While running today, I started thinking about all types of mothers that I know and the choices that they make. It is a very long list. Who is the better mother? Which one loves her children more? Whose children are more attached? There is no way or need for any of us to judge each other or to know whether we are a good mother or not by looking to external cues. At the end of the day a relationship is between two people. Each child is the only one who REALLY knows at the end of the day, right?

Here is a start to my list: works or stays home, breastfeeds or formula, gay or straight, single or married, homemade baby food or jars, cloth or Pampers, Ferber or Attachment, runs marathons or barely climbs the stairs, organic or canned, private or public school, one child or nineteen, minivan or SUV, prefers outdoors or indoors, country club or city park, PTA or non-PTA, church or no church, big family or small, well-mothered or undermothered, surgically enhanced or au-natural, family vacations or not, nanny or daycare, went to college or not, graduate school or not, had a career or planned to be a mom, designer jeans or Target knock-offs, reads books or People magazine, kids in activities or come home to play, traditional school or home schooled, likes gardening or horrified by dirt, kids watch TV or no TV, and the list goes on and on and on.

The human brain is designed to differentiate and therefore we immediately come to conclusions about what kind a mother someone is by all these differences (and a whole lot more) but these decisions or life circumstances do not define how we love our children. If we all spent less time wondering what everyone else is doing and whether we measure up and more time focusing on our own children and what their needs are, this world would be a much happier place.
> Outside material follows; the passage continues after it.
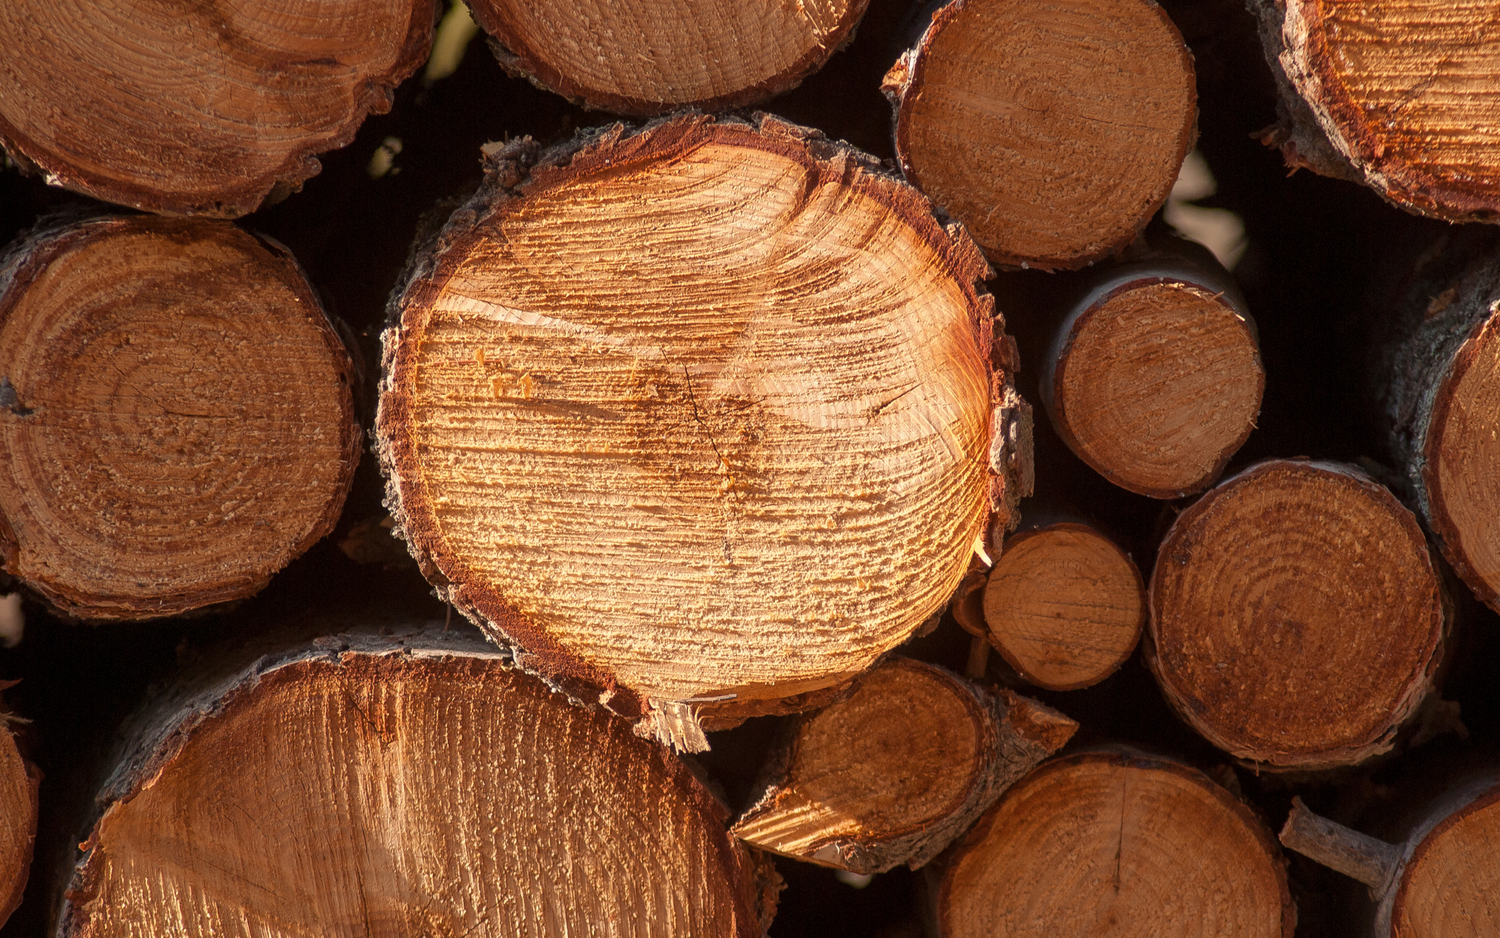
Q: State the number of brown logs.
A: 15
I am grateful to be a mother in America where am free to make my own choices but should not be free to judge others.

I am grateful for the little people in my life

Image

I am grateful for the little people in my life.

Their sense of adventure, curiosity, exuberance, innocence, happiness, creativity, emotion, tenacity, sensitivity, empathy, strength, vulnerability, presence, joy, delight, their love. Really, I love it all.

Please add your words to my list of reasons that you love children.

I am grateful for all the children in my life, but especially my three beautiful girls.

I am grateful for my family

Image

I am grateful for my family.

Everything that is good in my life has it’s origins in my husband and our three sweet girls. I am a mom. Being a mom and raising our girls with my husband is living my best life. How did I get so lucky? I don’t know but sometimes I need to pinch myself to make sure I am not dreaming. Really when I stop to think about it, I don’t feel lucky at all. Really, I feel God’s grace on a daily basis.

I feel God’s grace because I didn’t grow up with a mom. I did have three step-mothers but they certainly were not mothers to me. I was raised with my younger brother by my dad who was raised by a motherless mother (my nana was raised by her Norwegian grandmother in North Dakota). My dad’s family was ‘motherhood-and-apple pie’. He was the oldest with a dad that worked, a mom who stayed home, one brother and one sister. They went camping every weekend and are still close but my dad struggled with relationships. They were a family though through thick and thin.

There was always strife in our house. My childhood is marked by which stepmother was in our lives at the time. I didn’t like them and they didn’t like me. “How long will you stay,” I would think.  I never felt the solidarity of my immediate family. I did have an extended family that we spent all our holidays and birthday with and that was a blessing because I had the construct of belonging to a community. This was extremely important but I didn’t have that daily reminder of who I was. To whom did I belong? Where would my loyalties be directed? Who had my back? Who could I trust? These were all impossible questions but as a young person you just adapt and keep going. These are core needs. We are human therefore we are social.

I became really good at whatever I did whether it was at school or my job and identified myself by the company and title of my job. My community was the people I worked with and I had the illusion that they had my back. Then BAM! we had our first child, moved from Metro NY area and landed in Suburbia Pacific NW (where we are from). Suddenly there was nothing to stand on. Suddenly there was no easy community or a job to feel proud of. It was just me doing rasberries and Ellie during the day. My husband was the one I trusted, he had my back and my love so that was covered but there was no community anymore.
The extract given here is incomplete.